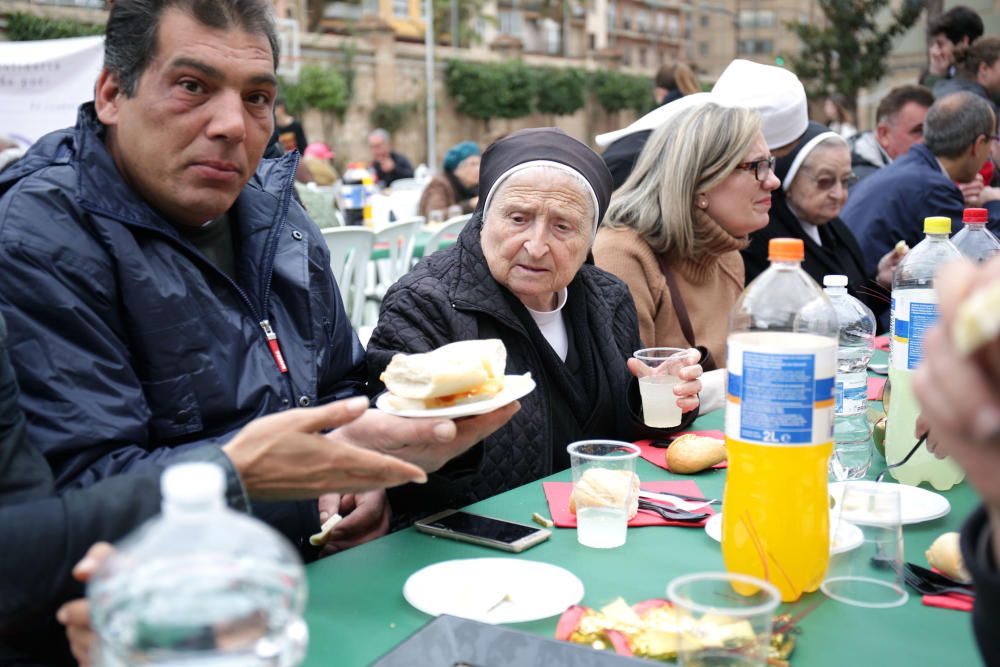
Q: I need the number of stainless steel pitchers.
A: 0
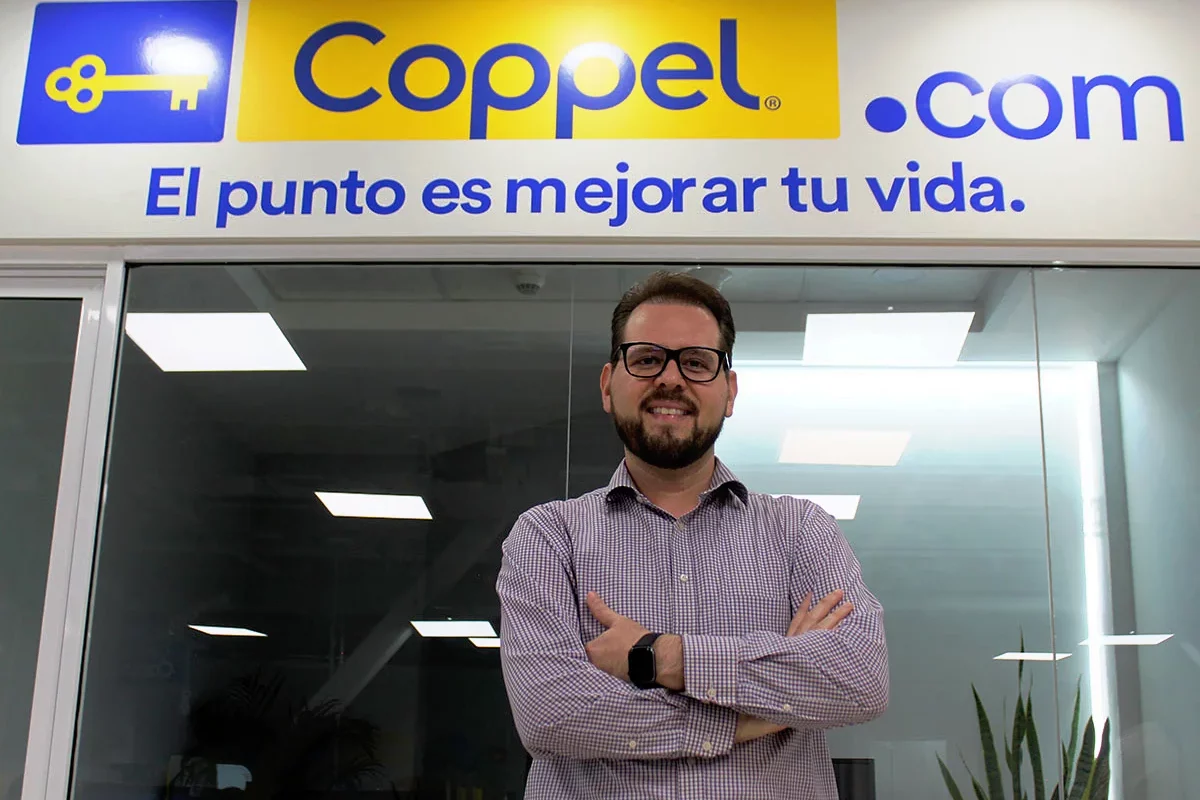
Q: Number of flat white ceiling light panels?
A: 10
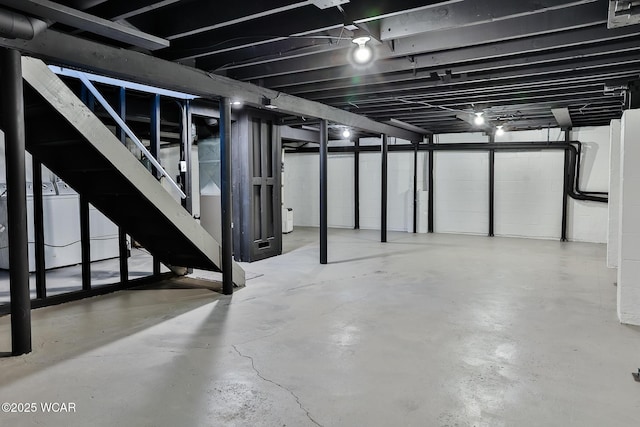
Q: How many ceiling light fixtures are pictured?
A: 5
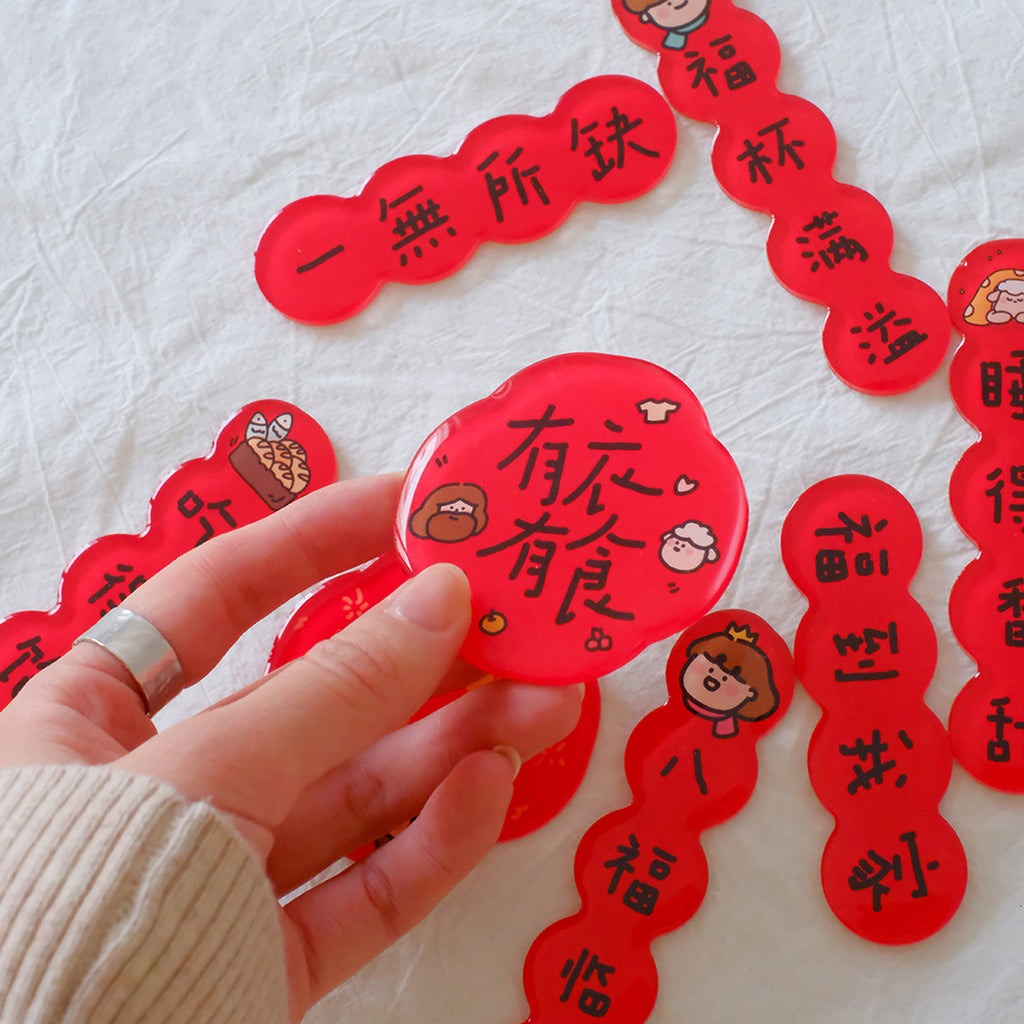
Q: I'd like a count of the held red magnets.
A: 1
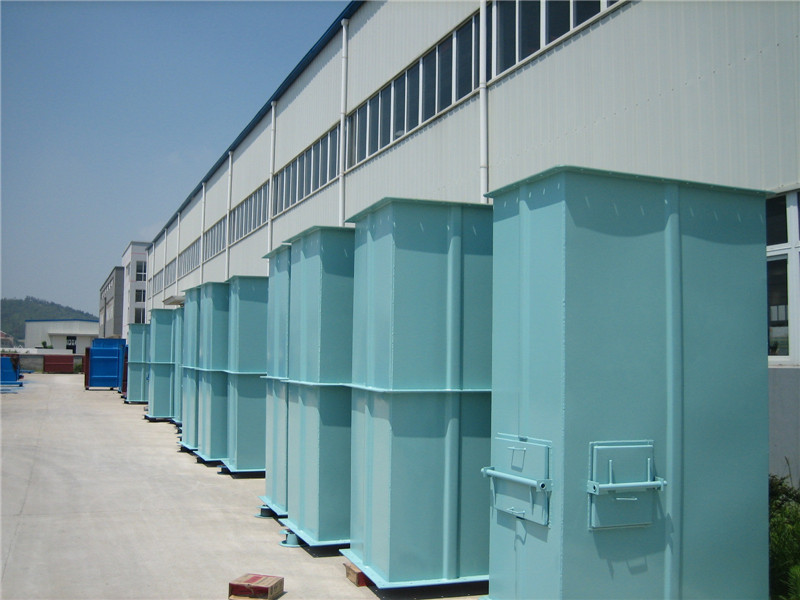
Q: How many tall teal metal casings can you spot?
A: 10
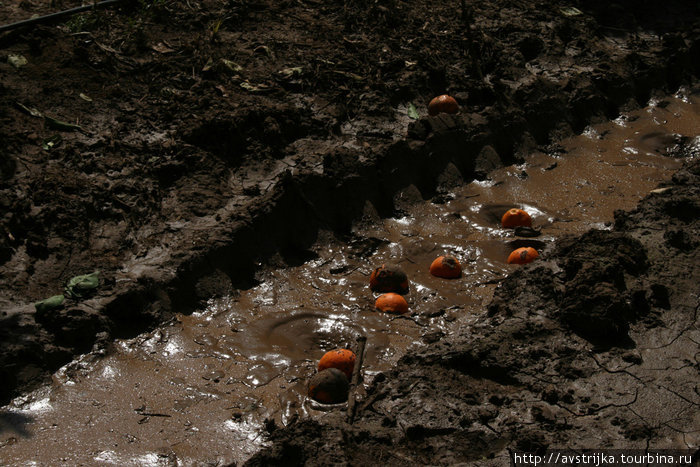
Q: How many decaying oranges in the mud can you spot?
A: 8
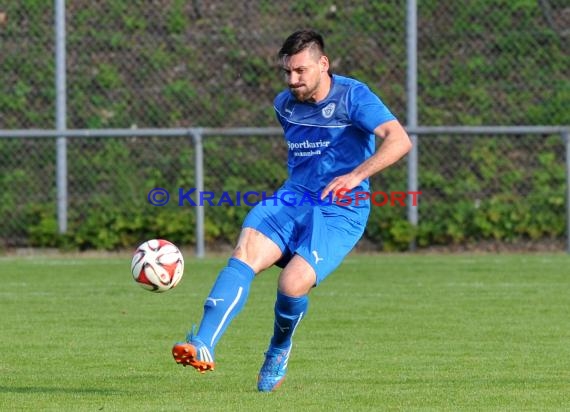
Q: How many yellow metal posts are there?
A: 0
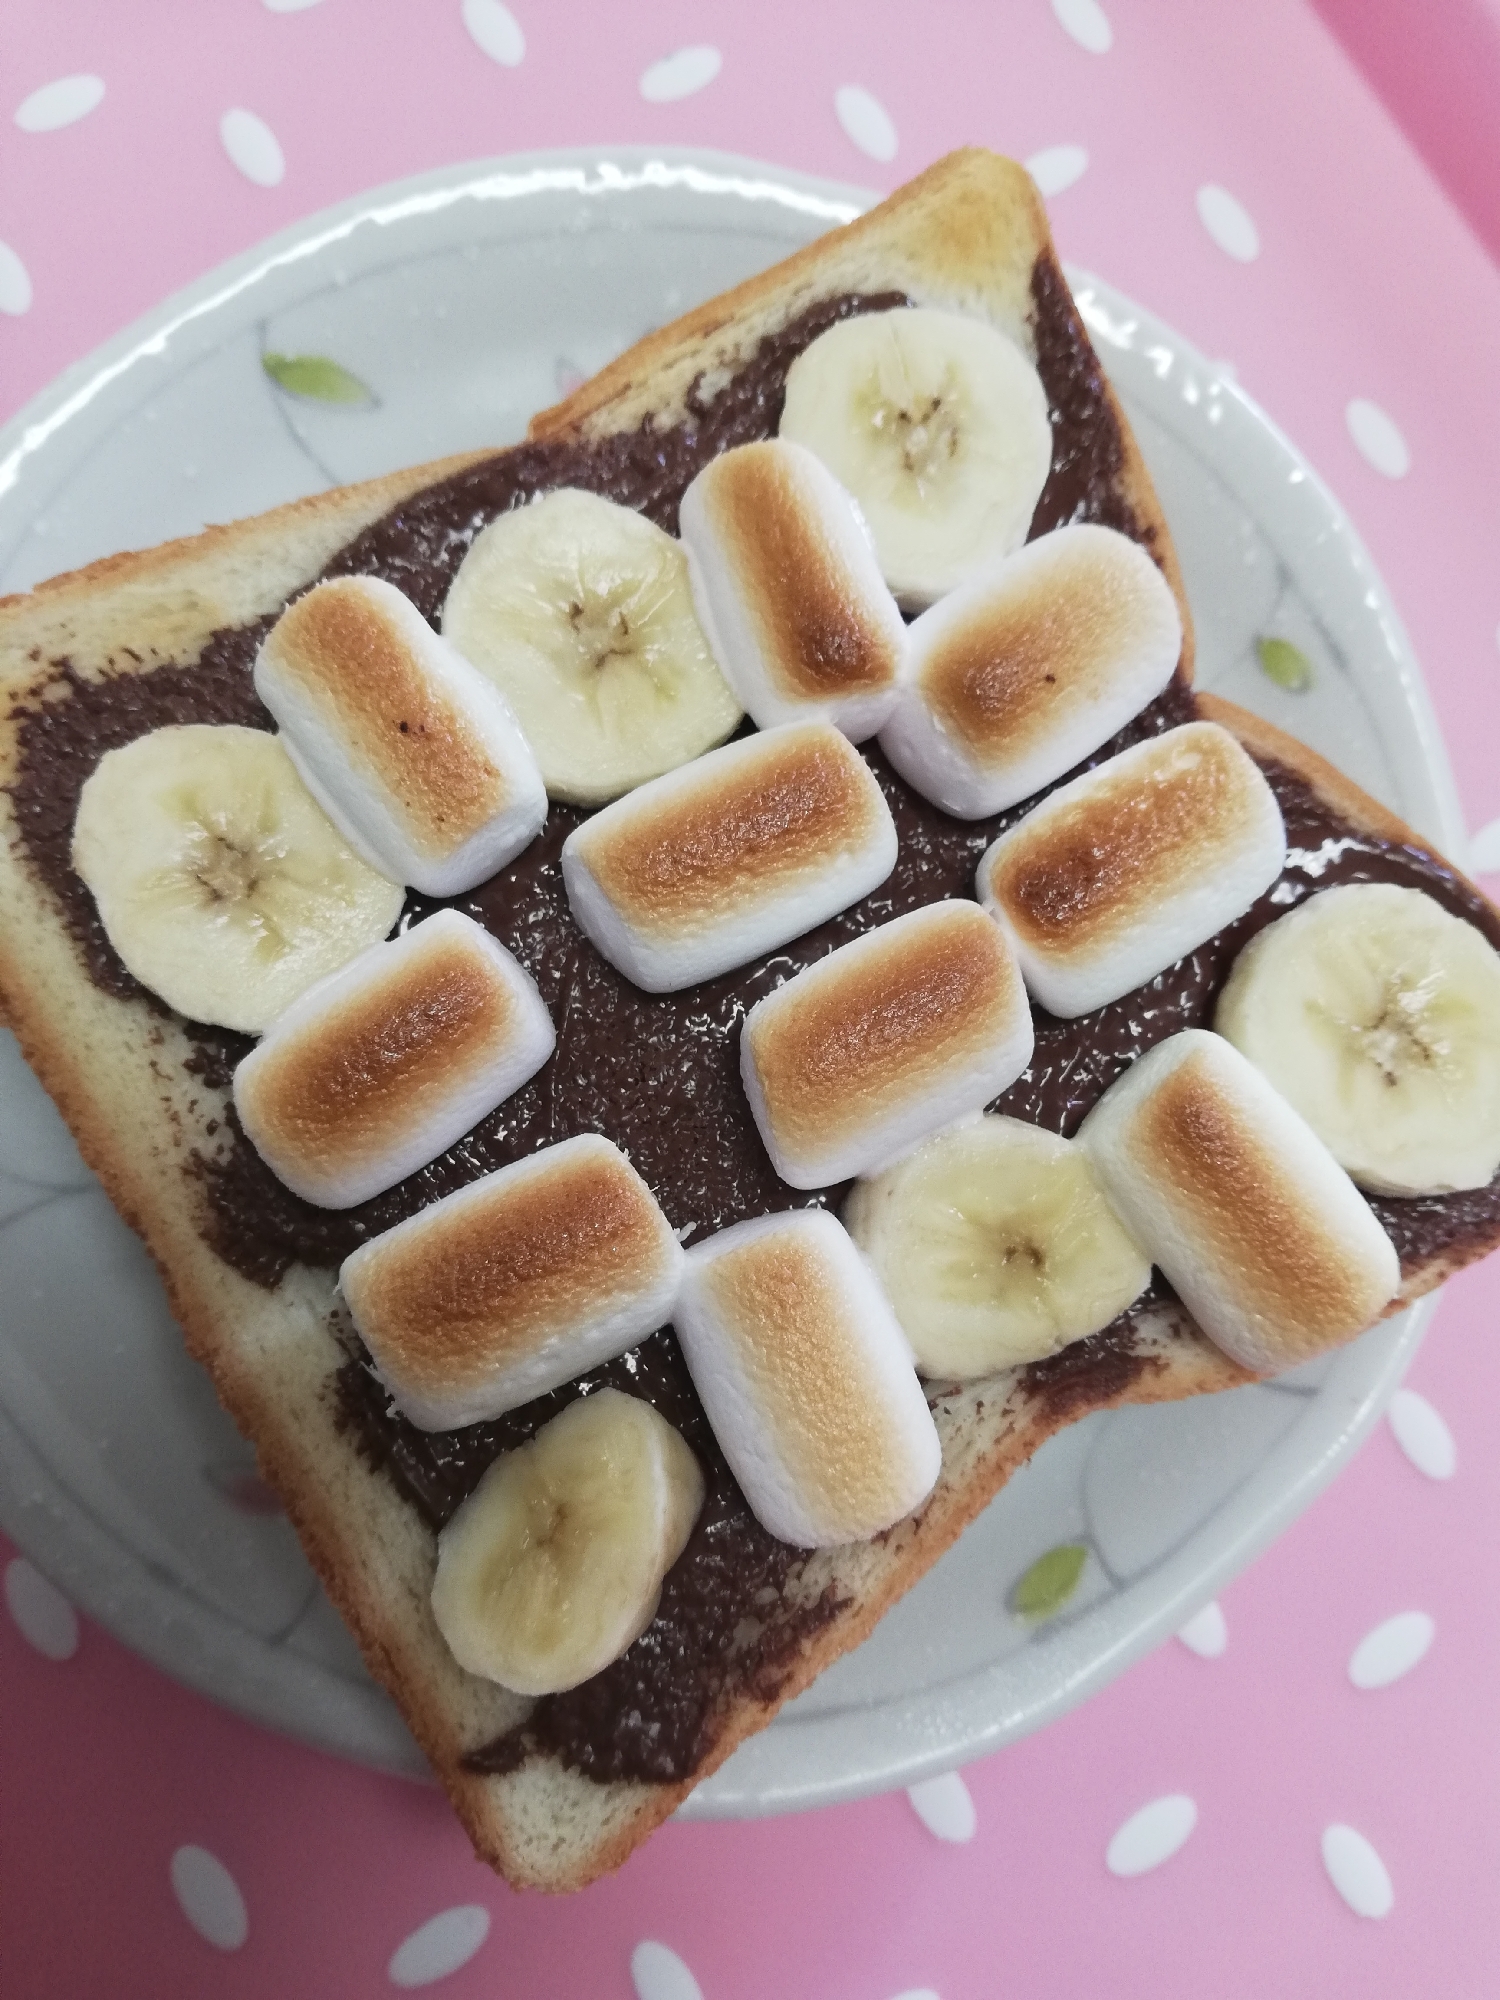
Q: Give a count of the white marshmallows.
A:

—————

» Assigned task
Restate the entries verbatim and exclude any pictures.

» Exercise solution
Q: I need the number of stainless steel pitchers.
A: 0
Q: Number of flat white ceiling light panels?
A: 10
Q: How many ceiling light fixtures are pictured?
A: 5
Q: I'd like a count of the held red magnets.
A: 1
Q: How many tall teal metal casings can you spot?
A: 10
Q: How many decaying oranges in the mud can you spot?
A: 8
Q: How many yellow metal posts are there?
A: 0
Q: Give a count of the white marshmallows.
A:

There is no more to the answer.